Man gets to the bottom of a conspiracy theory suggesting Captain America predicted coronavirus
It’s apparently impossible for the conspiracy theorists to accept that a global pandemic can occur without any mustache-twirling villains planning it out step-by-step beforehand. While there are plenty of xenophobic morons out there ready to blame the spread and terrible impact of coronavirus on nefarious Resident Evil-style national projects (instead of, y’know, basic systemic ineptitude and bureaucratic callousness), we’d rather focus on a more entertaining theory: Captain America warned us COVID-19 was coming nine years ago.
This idea was shared by William Mullally , who tweeted out an image given to him by “a friend who’s fully into the COVID conspiracies … that says Captain America predicted the coronavirus outbreak in 2011.” The screenshot contains all sorts of feverish horseshit theorizing, ranging from the usual touchstones of evil Masons and the Obama presidency to some extra horrible garbage about the murder of George Floyd, but the key feature of it all is a still from the superhero movie. In it, we see Chris Evans standing in Times Square with a billboard for Corona beer on one side of him and another showing something that looks like a microscope slide of the coronavirus itself on the other.

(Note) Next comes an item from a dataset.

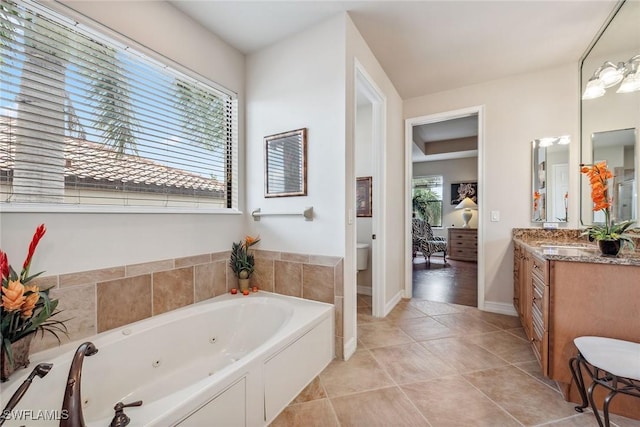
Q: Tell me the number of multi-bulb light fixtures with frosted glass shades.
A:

Coincidence?! Yeah, of course!
Still, despite the fact that this is obviously nonsense, Mullally decided to get to the bottom of the screenshot anyway. Honing in on the billboard on the image’s right, he began focusing on what it could be advertising, starting with the possibility that it was an advertisement for Divergent before narrowing the search down to the exact day the scene was filmed.
From here, he completed the exhausting work of looking through “every movie and Broadway show released from April through the summer” and combing “random YouTube videos” from the month. At the same time, his friend began “scouring Bing and Google Street View.”

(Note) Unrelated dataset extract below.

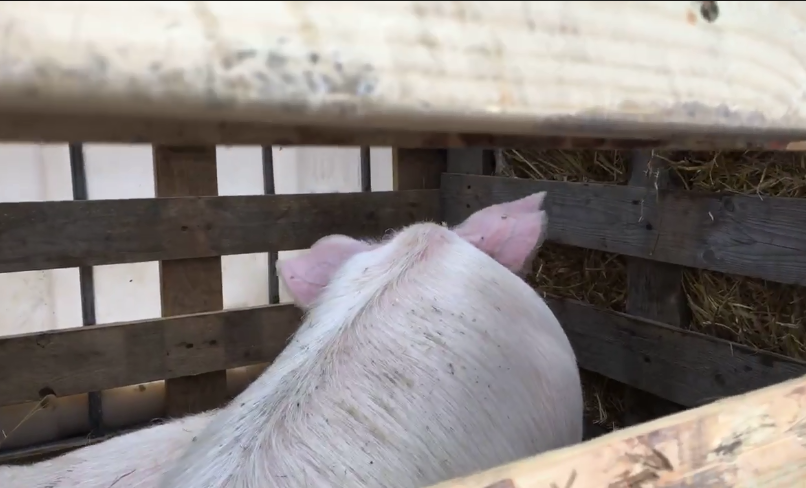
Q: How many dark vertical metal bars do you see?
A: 3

At last, they found a better image. Here, at last, was the missing puzzle piece that could, perhaps, expose the pandemic as an intricately plotted conspiracy or open our minds to the possibility that every Marvel movie contains tiny clues as to our global future.
After delving so far into the mystery, Mullally used this image to crack the code and share what he found.
Some may think this is anticlimactic, but we understand that Mullally has led us to the place where the real work begins. That’s right: It’s time to investigate how Big Pasta caused coronavirus.